**WHAT TO DO:**
Line by line, give the data again exactly as it appears, but without pictures.
-- PROVIDED MATERIAL follows --
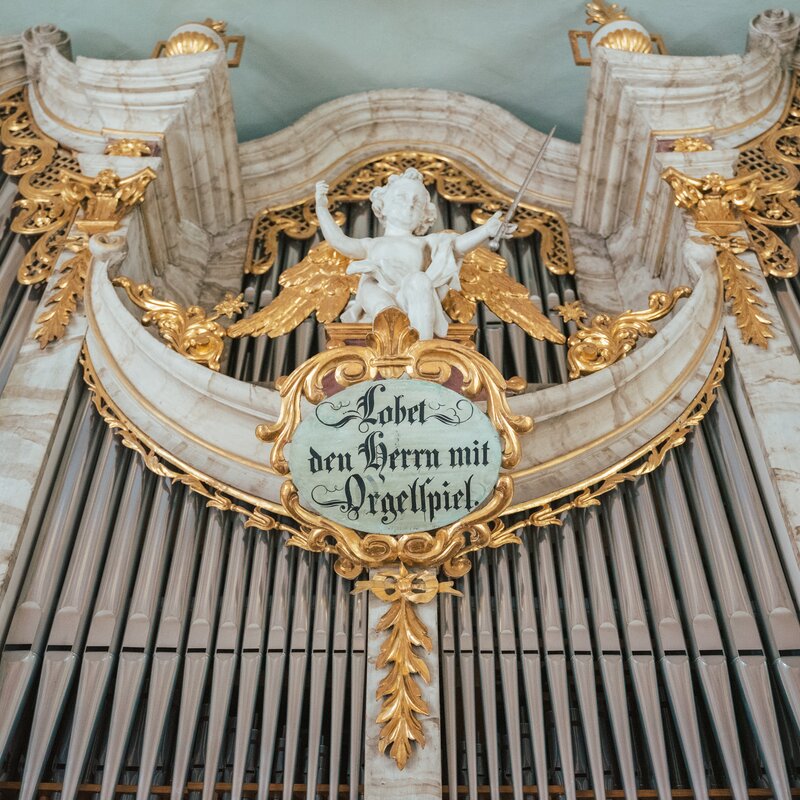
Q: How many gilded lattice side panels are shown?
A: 2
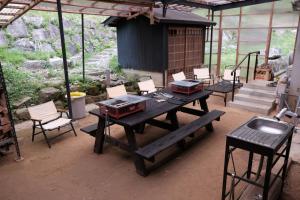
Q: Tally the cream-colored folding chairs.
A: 6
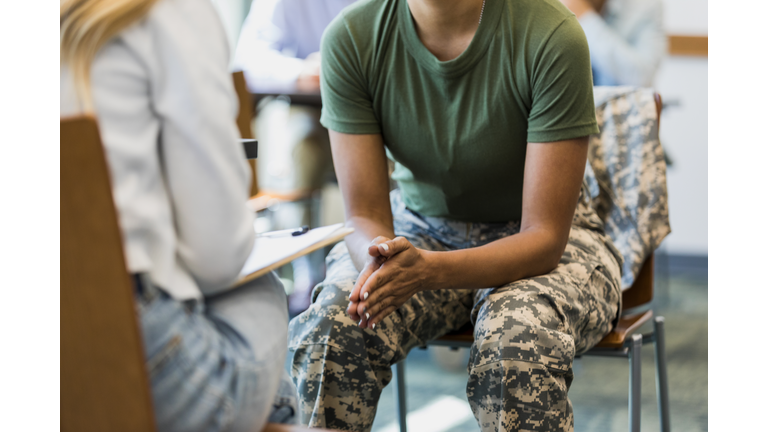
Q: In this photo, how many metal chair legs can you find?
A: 3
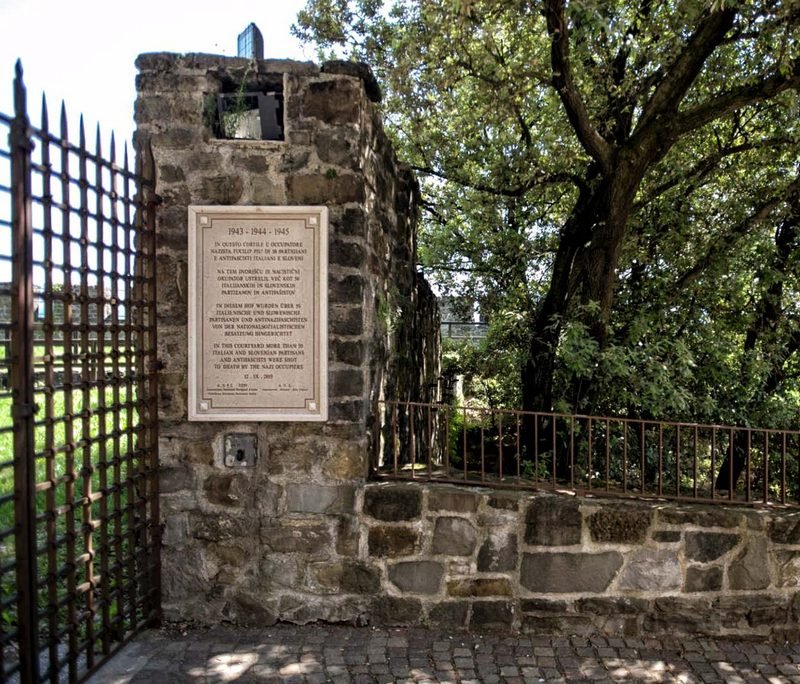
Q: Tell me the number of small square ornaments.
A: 4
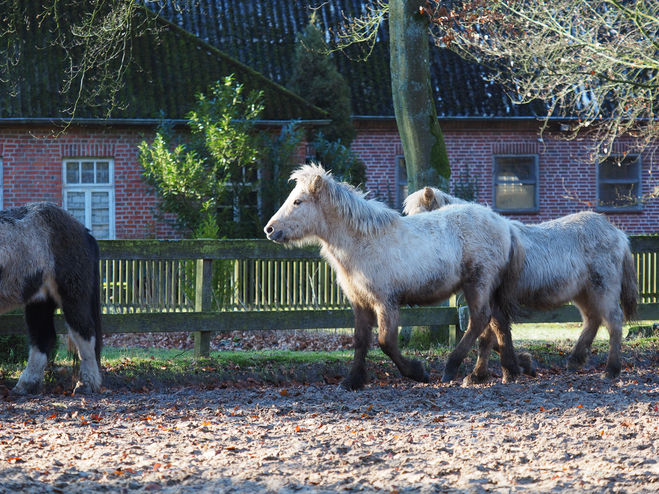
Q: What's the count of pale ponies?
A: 2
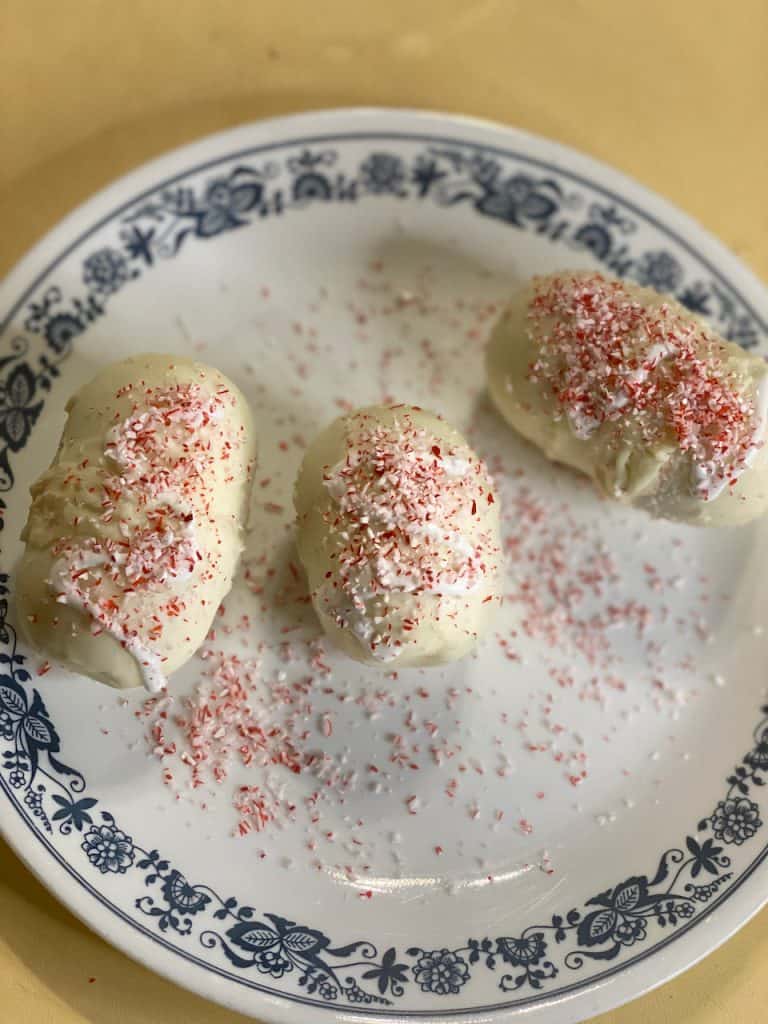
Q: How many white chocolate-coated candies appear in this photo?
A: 3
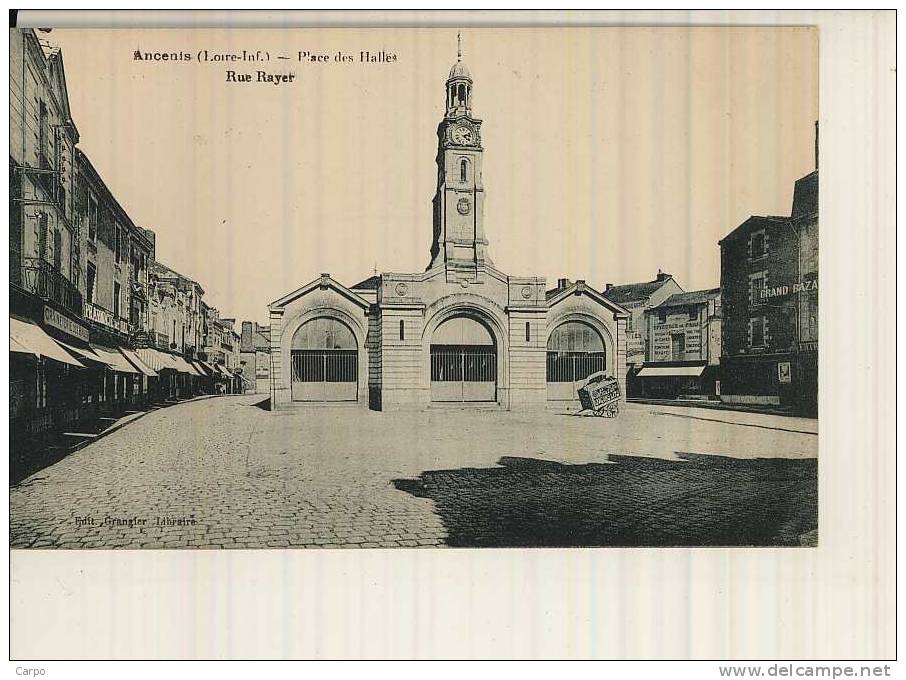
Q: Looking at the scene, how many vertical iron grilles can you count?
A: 3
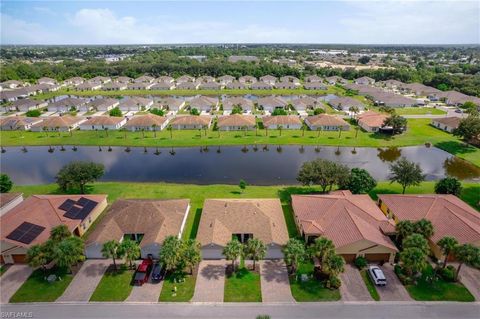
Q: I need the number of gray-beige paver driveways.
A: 8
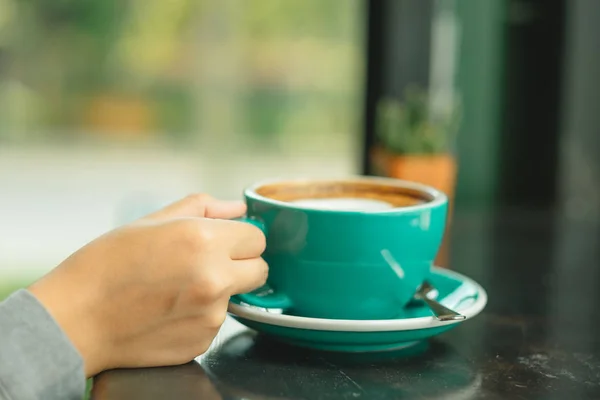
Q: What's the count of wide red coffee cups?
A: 0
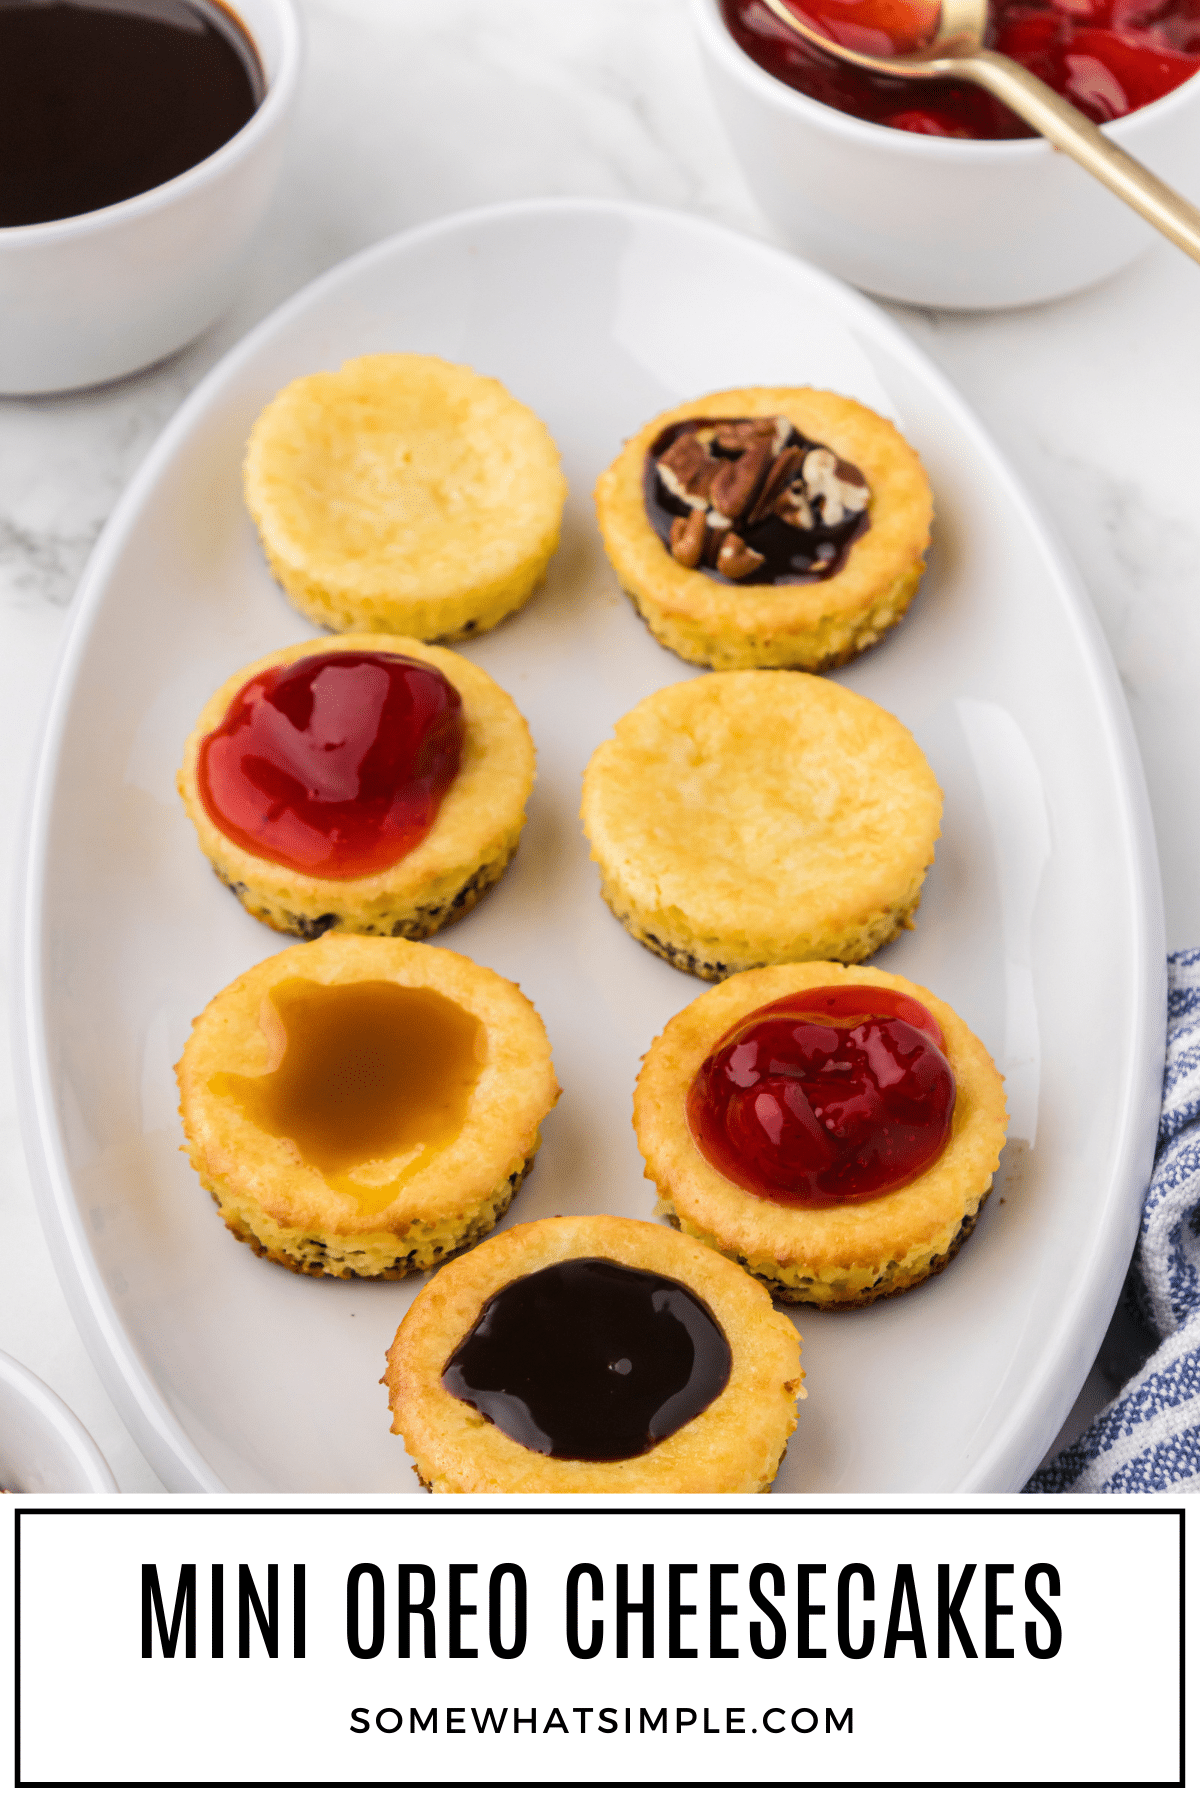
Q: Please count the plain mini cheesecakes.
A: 2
-- PROVIDED MATERIAL concluded --
**EXERCISE ANSWER:**
Q: How many gilded lattice side panels are shown?
A: 2
Q: Tally the cream-colored folding chairs.
A: 6
Q: In this photo, how many metal chair legs can you find?
A: 3
Q: Tell me the number of small square ornaments.
A: 4
Q: What's the count of pale ponies?
A: 2
Q: How many white chocolate-coated candies appear in this photo?
A: 3
Q: Looking at the scene, how many vertical iron grilles can you count?
A: 3
Q: I need the number of gray-beige paver driveways.
A: 8
Q: What's the count of wide red coffee cups?
A: 0
Q: Please count the plain mini cheesecakes.
A: 2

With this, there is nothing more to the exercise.